*ASSIGNMENT*. The records should be repeated word for word, pictures excluded.

Source data:
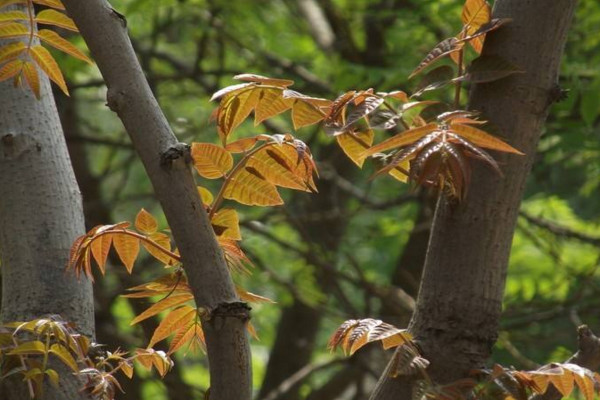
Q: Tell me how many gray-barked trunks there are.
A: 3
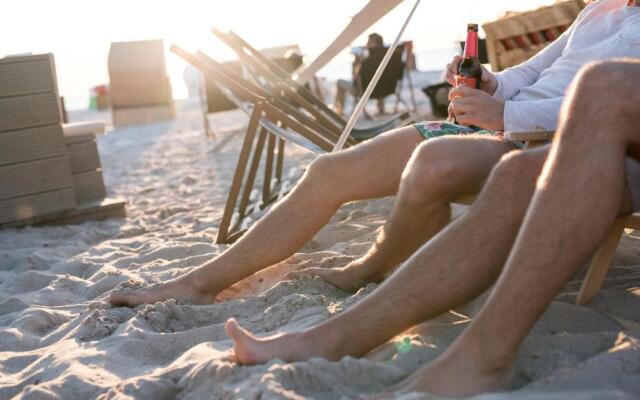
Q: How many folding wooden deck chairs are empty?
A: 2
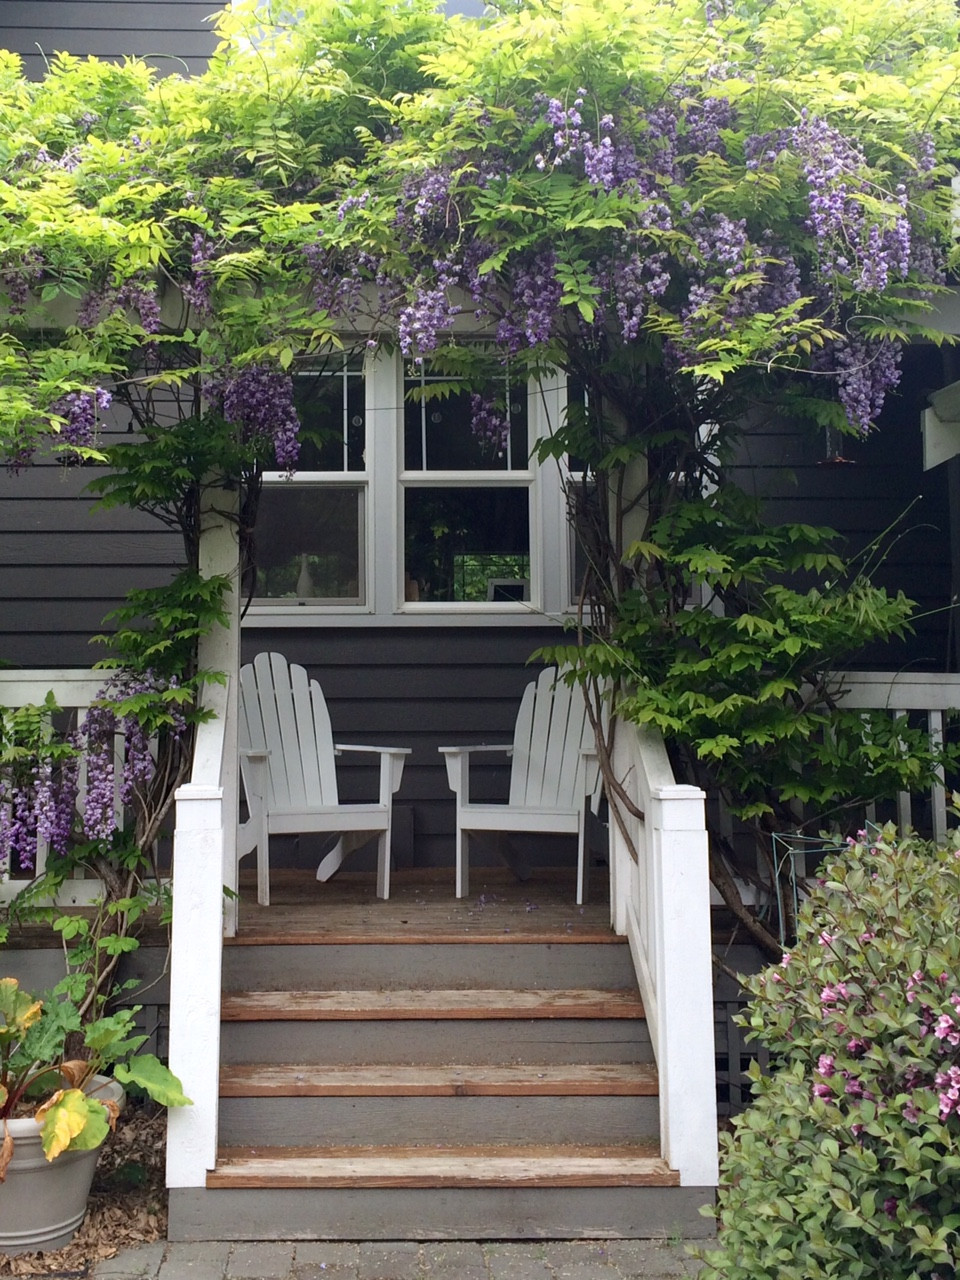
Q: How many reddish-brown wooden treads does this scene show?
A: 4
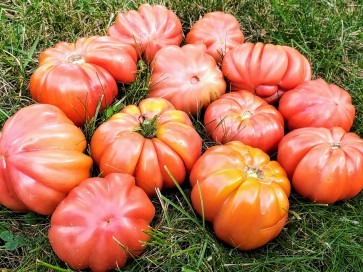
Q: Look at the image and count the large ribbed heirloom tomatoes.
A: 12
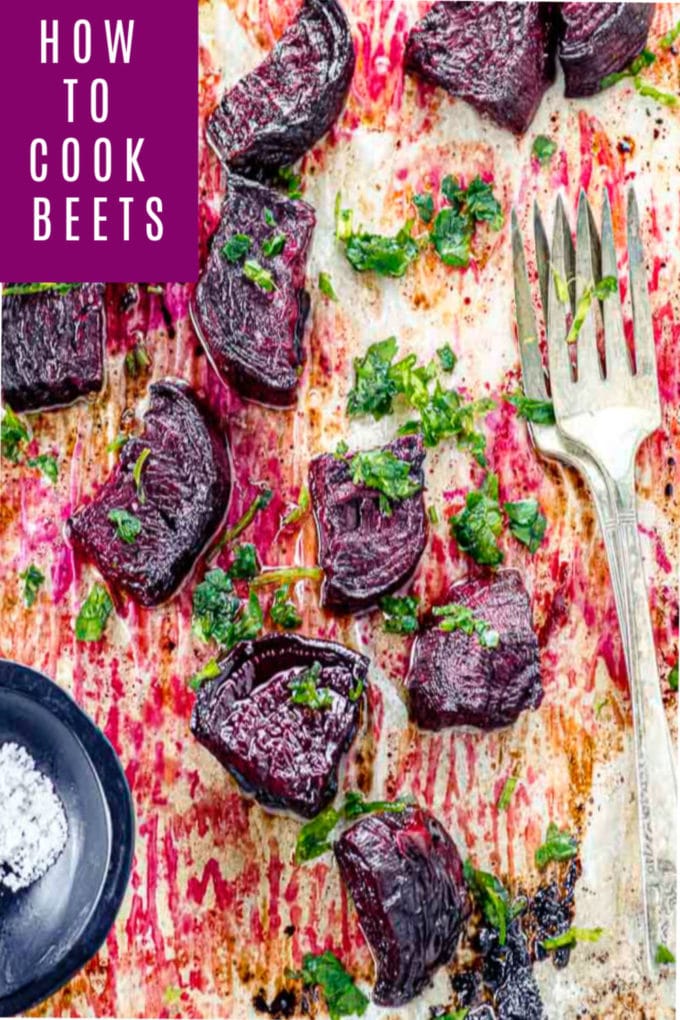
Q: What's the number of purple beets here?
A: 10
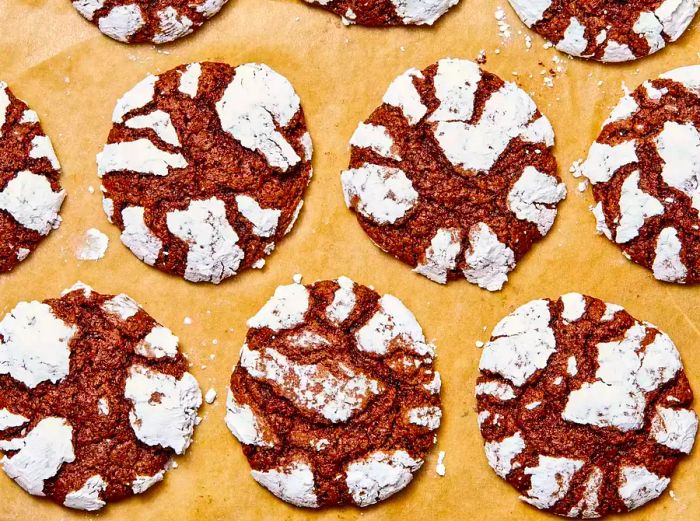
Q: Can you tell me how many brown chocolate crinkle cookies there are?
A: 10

*ANSWER TO THE EXERCISE*.
Q: Tell me how many gray-barked trunks there are.
A: 3
Q: How many folding wooden deck chairs are empty?
A: 2
Q: How many reddish-brown wooden treads does this scene show?
A: 4
Q: Look at the image and count the large ribbed heirloom tomatoes.
A: 12
Q: What's the number of purple beets here?
A: 10
Q: Can you tell me how many brown chocolate crinkle cookies there are?
A: 10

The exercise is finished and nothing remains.